US Geological Survey Bulletin 1876, “Mineral Belts in Western Sierra County, New Mexico, Suggested by Mining Districts, Geology, and Geochemical Anomalies” (referred to below as Mineral Belts of Western Sierra County - link above) was published in 1989 it describes the production of the Chloride District as:  “Mines in this area produced about $500,000 worth of mixed gold, silver, copper, and lead ore with some zinc between 1870 and 1930.  The district was largely dormant until about 1970 when the increase in price of precious metals spurred renewed activity and several mines were reopened.  The chief mines in the northern part of the area between Bear Creek and Mineral Creek are the Black Hawk, Bellboy,

Dreadnaught, Paymaster, Gold Hill, and Readjuster.  In the central part of the district close to Chloride Creek, are the Wall Street, Nana, and Hoosier mines to the east near Chloride.  The Silver Monument mine is located to the west near the head of Chloride Creek.  Farther south between Hagins Peak and Chloride Creek are the St. Cloud and U.S. Treasury mines, both of which were active in 1985; the Colossal mine, also active, is located on the north side of South Fork Creek, and in the southern part of the district between South Fork and Monument Creek, are the Midnight mine, Pye Lode, and Bald Eagle mines.  Two mines in the district, the St. Cloud and the U.S. Treasury, wince they were reopened in 1980, have together produced about $10 million worth of silver, gold, and copper ore by 1985.  They were still in operation, as well as the Colossal in 1987.  Some of the St. Cloud ores are  very rich in gold, copper, and silver.” (p. 7)

The El Paso, Eureka, Silver Glance, and Sailor Boy mines mentioned in the Black Range article to the left are not mentioned in “Mineral Belts of Western Sierra County.”
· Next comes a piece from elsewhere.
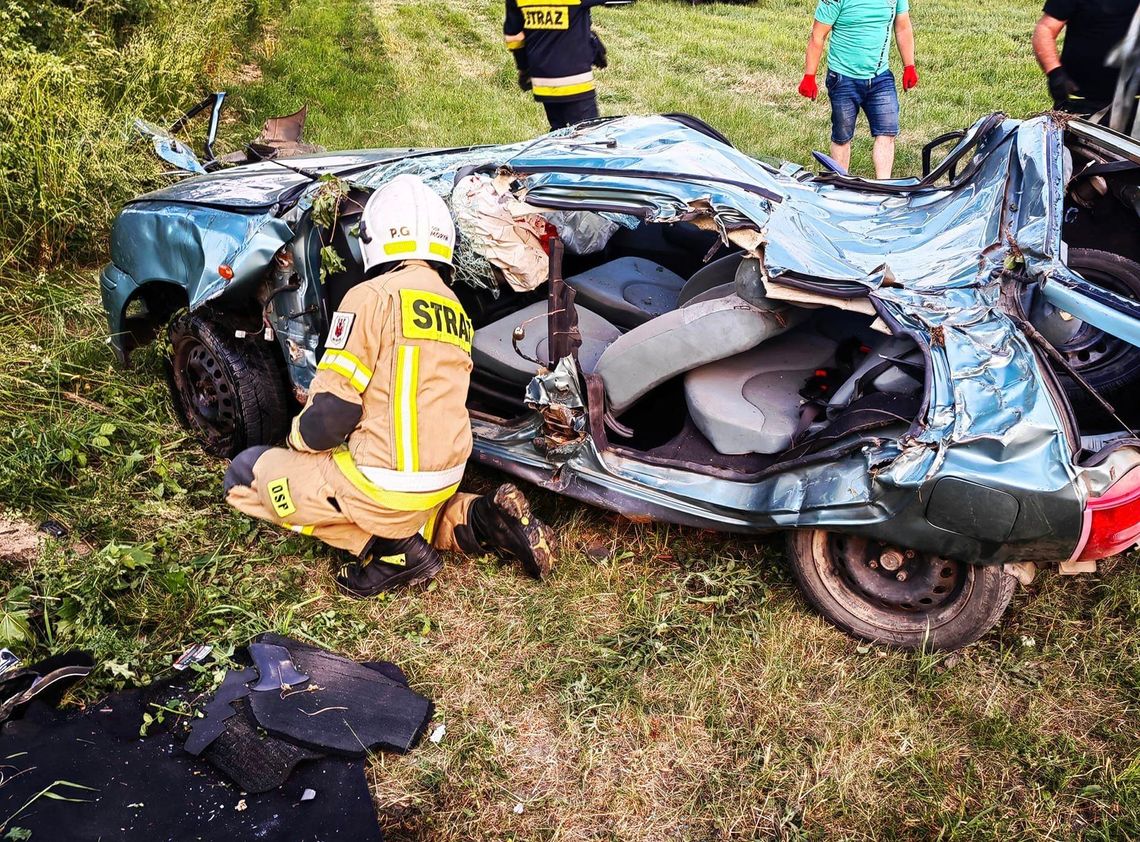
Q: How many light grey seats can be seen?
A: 3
“The Readjuster and Bellboy mines in the northern part of the area are in latite and rhyolite tuff.  The Dreadnaught and Hoosier mines are in limestone of the Magdalena Group.  The U.S. Treasury, Bald Eagle, Wall Street, Nana, and Silver Monument mines are all in older andesite.” (“Mineral Belts of Western Sierra County” p. 8)

Harley (Bulletin 10 link above, pp 81-82) in discussing Bear, Dry, and Mineral Creeks says “This part of the district is tributary to the old but long since abandoned towns of Robinson and Roundyville.  Such mines as the Readjuster in Rock Cliff Canyon and the Dreadnaught on Mineral Creek are among the better known properties.  Some others are the Silver Glance, Mountain Chief, Climax, and El Paso.  Most of these have produced some silver-copper ore.  The Dreadnaught mine is said to have produced ore from one shoot, which was 30 feet long and extended from the surface to a depth of 50 feet, and which ran 100 to 240 ounces of silver and $5 in gold to the ton and 18 to 25 per cent copper.  The ground here is said to be very hard, and hand-mining methods were costly.”

Not mentioned here, but in the Report (606) it is noted that “Assays from the Apache show a value of nearly $670 to the ton in silver and gold.  The Ivanhoe is also located in this district, and is represented to be producing good ore, bearing both gold and silver.  The gold in fair quantity can be obtained by crushing the ore and the silver by smelting it.”